Prompt: Please repeat every entry exactly as written, but skip the pictures.

□ □ □ □ □ □ □

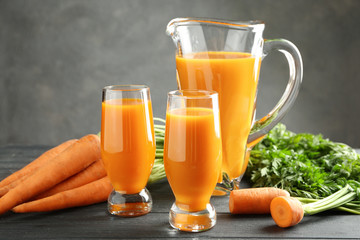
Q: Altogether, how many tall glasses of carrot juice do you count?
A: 2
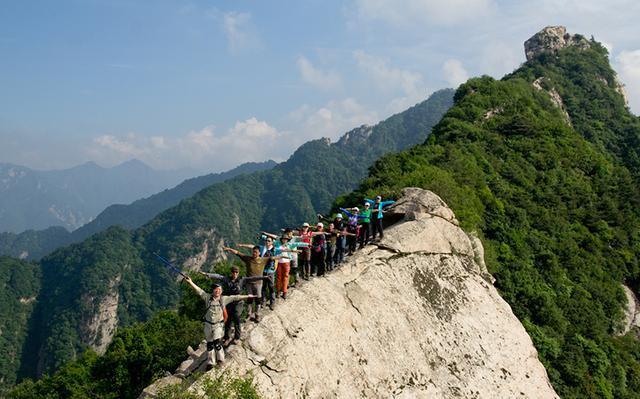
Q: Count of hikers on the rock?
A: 13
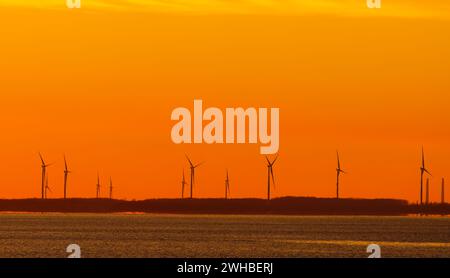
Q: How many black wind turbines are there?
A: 11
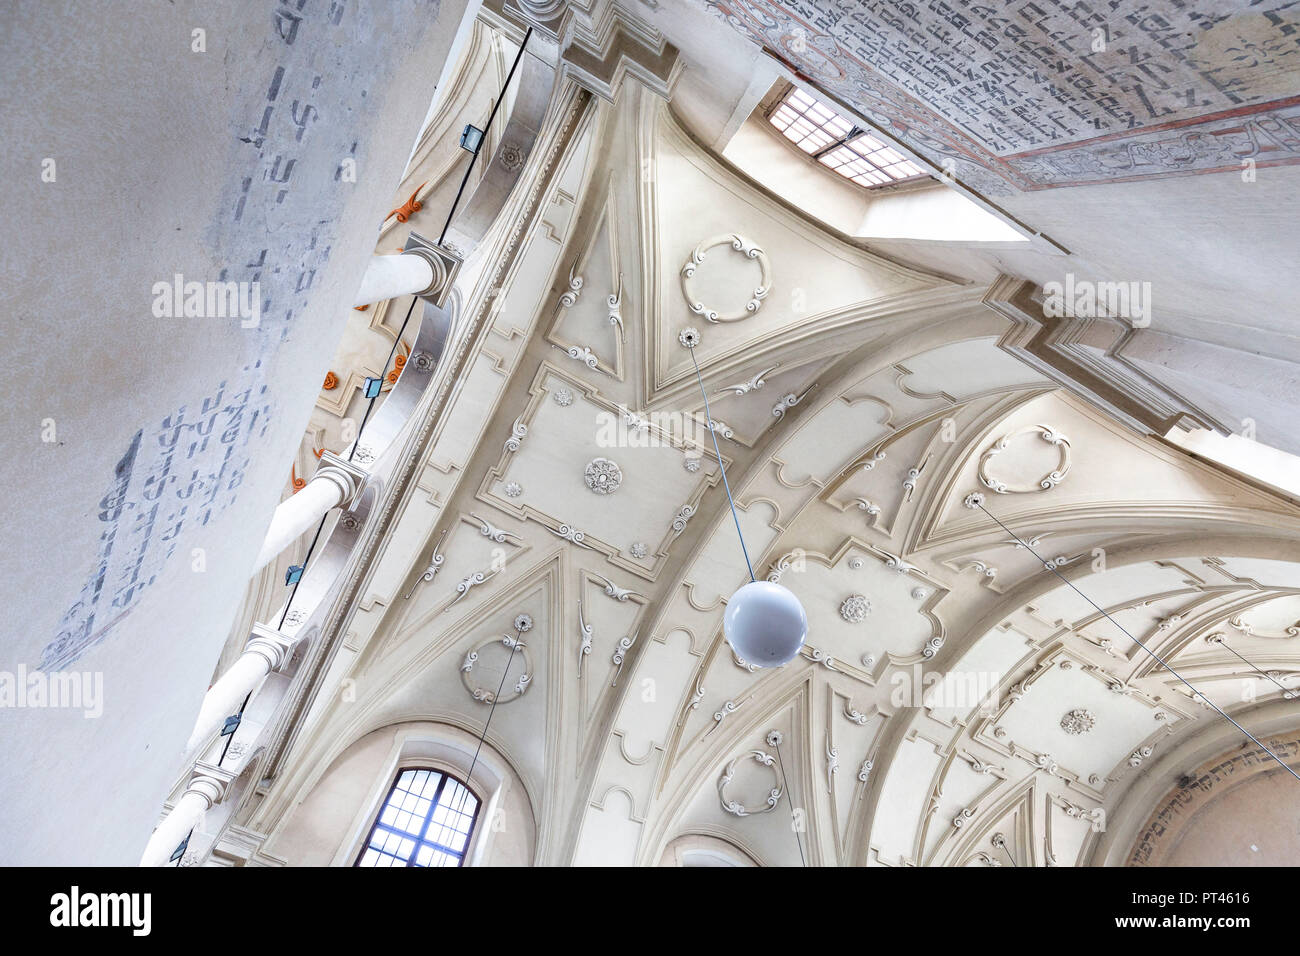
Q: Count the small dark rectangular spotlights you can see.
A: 5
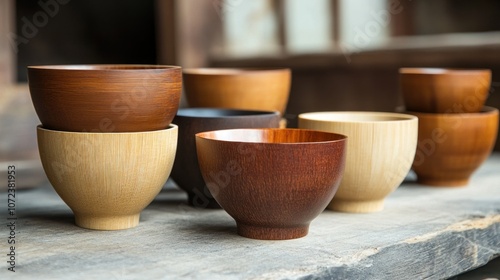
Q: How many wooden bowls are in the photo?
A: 8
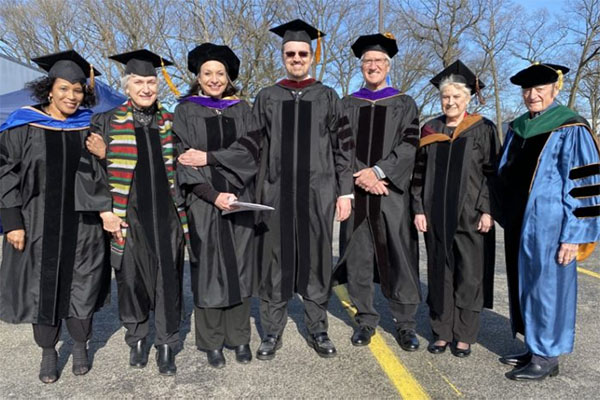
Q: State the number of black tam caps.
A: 3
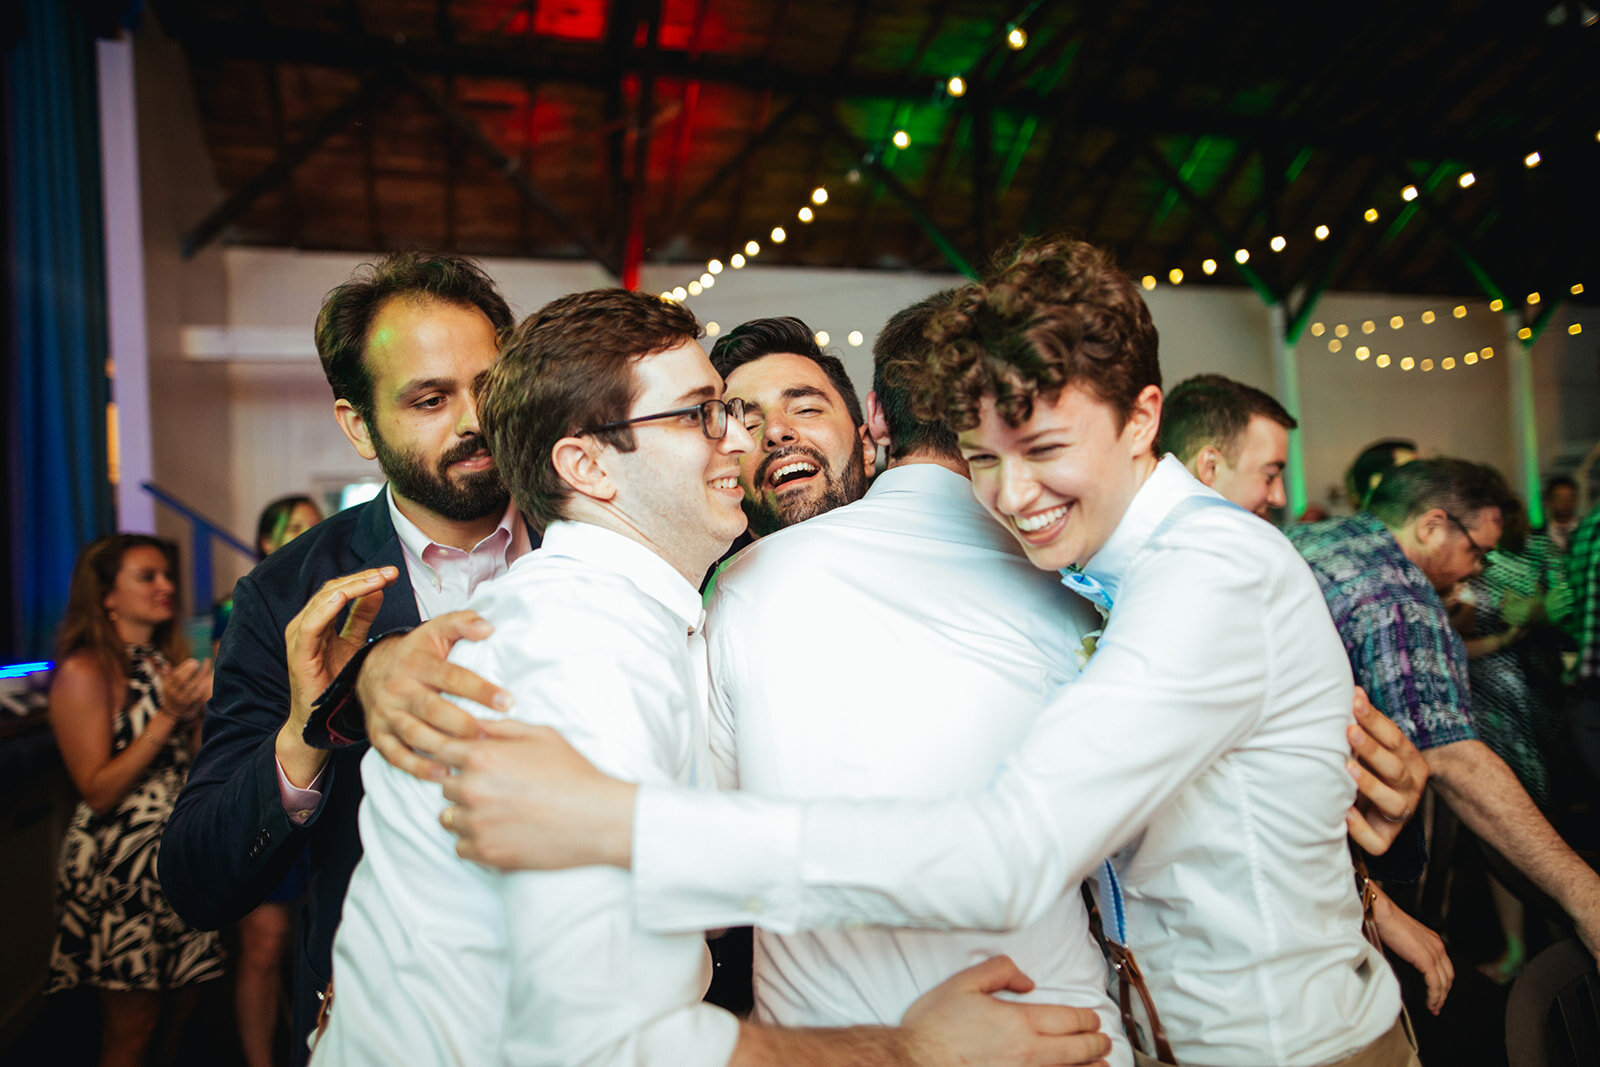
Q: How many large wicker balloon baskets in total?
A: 0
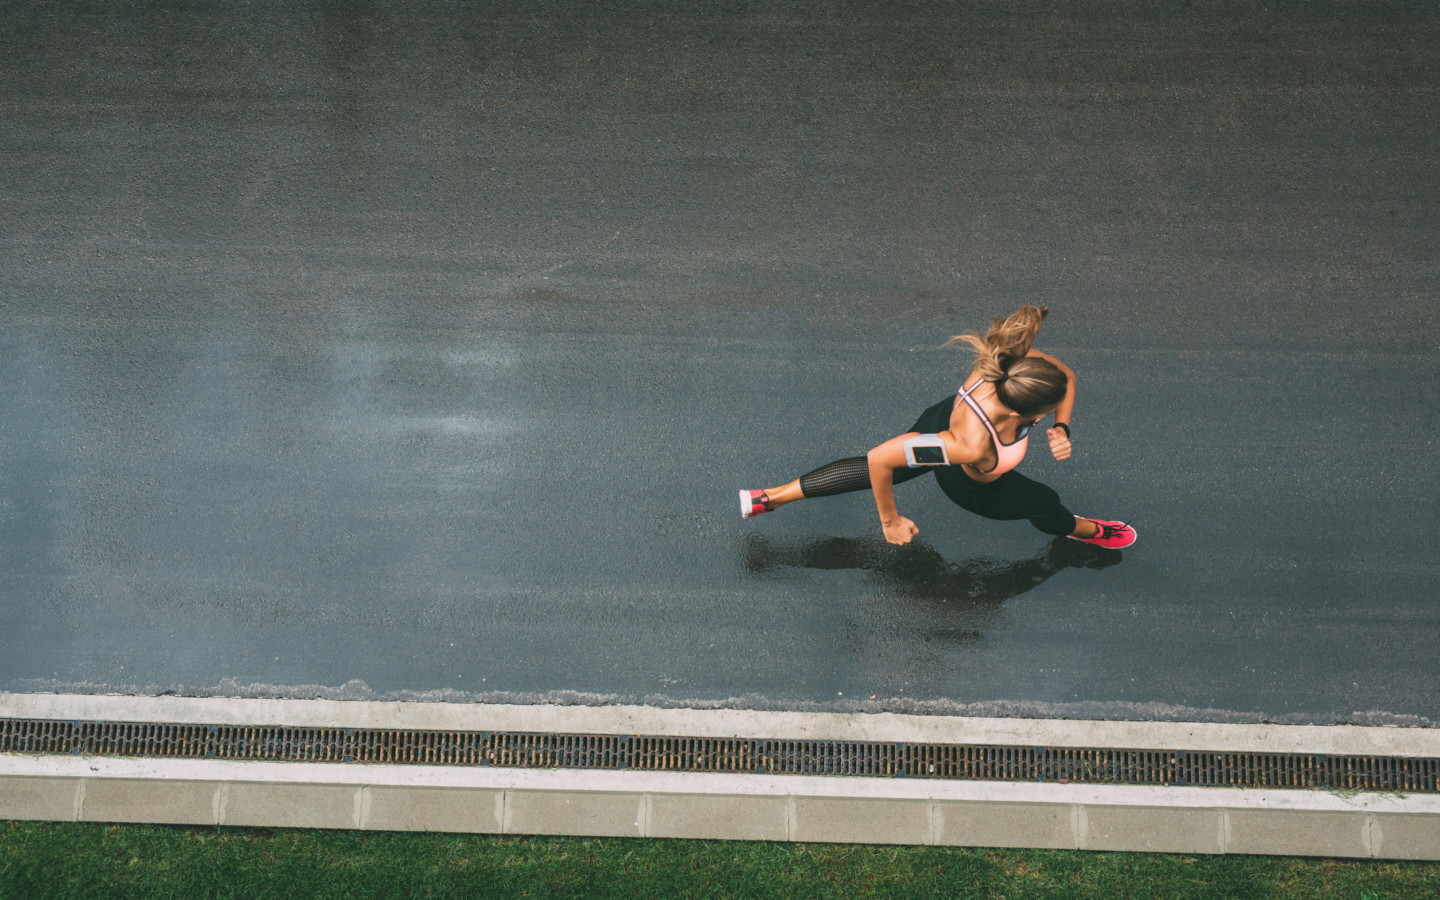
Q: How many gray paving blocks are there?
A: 11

□ □ □ □ □ □ □

Written response:
Q: Altogether, how many tall glasses of carrot juice do you count?
A: 2
Q: Count of hikers on the rock?
A: 13
Q: How many black wind turbines are there?
A: 11
Q: Count the small dark rectangular spotlights you can see.
A: 5
Q: How many wooden bowls are in the photo?
A: 8
Q: State the number of black tam caps.
A: 3
Q: How many large wicker balloon baskets in total?
A: 0
Q: How many gray paving blocks are there?
A: 11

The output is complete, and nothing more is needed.